── Data listing

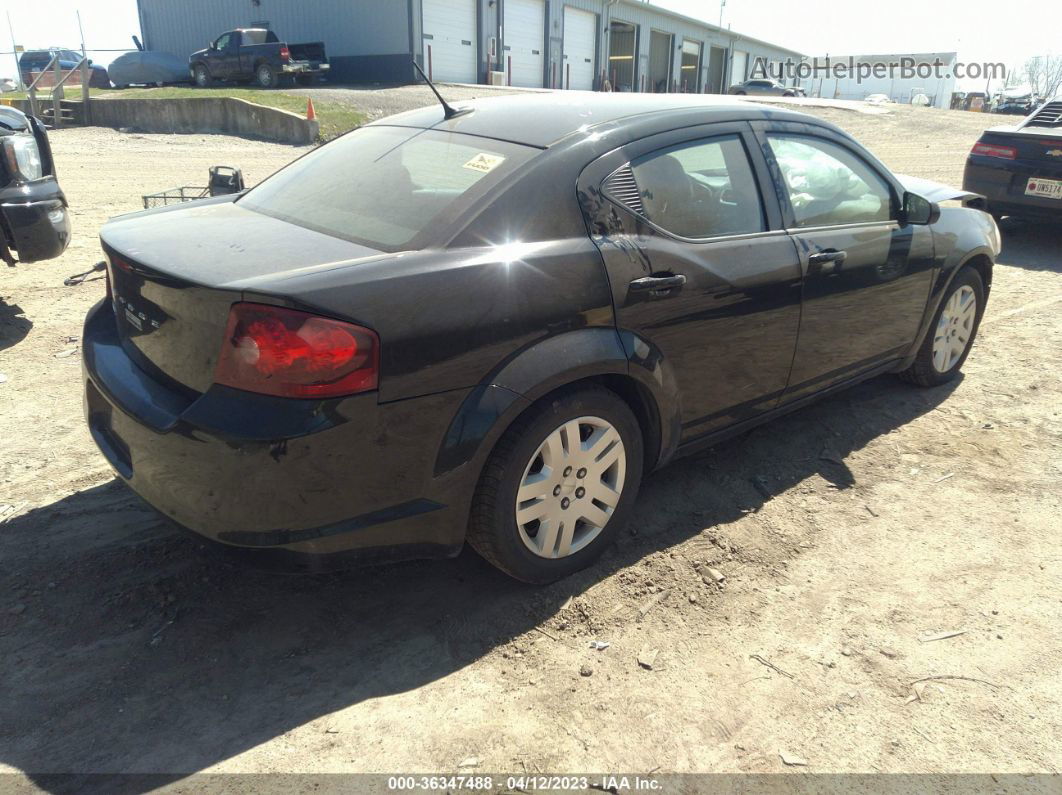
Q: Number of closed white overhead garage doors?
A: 4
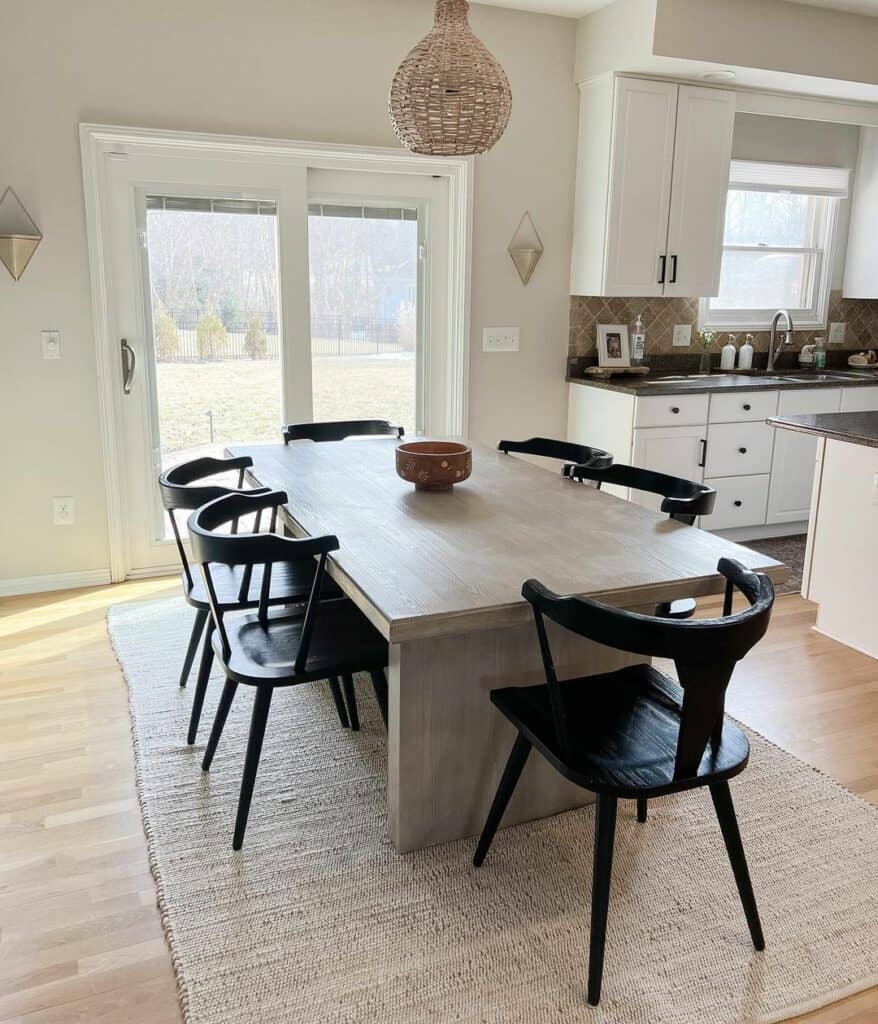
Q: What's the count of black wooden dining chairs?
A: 6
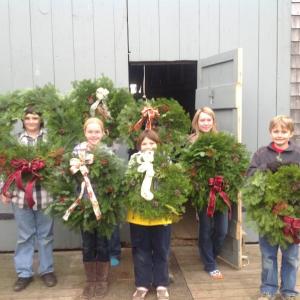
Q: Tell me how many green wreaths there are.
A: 7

────

Print the material in full and exactly; the pictures must not be printed.

* Task answer:
Q: Number of closed white overhead garage doors?
A: 4
Q: What's the count of black wooden dining chairs?
A: 6
Q: Tell me how many green wreaths there are.
A: 7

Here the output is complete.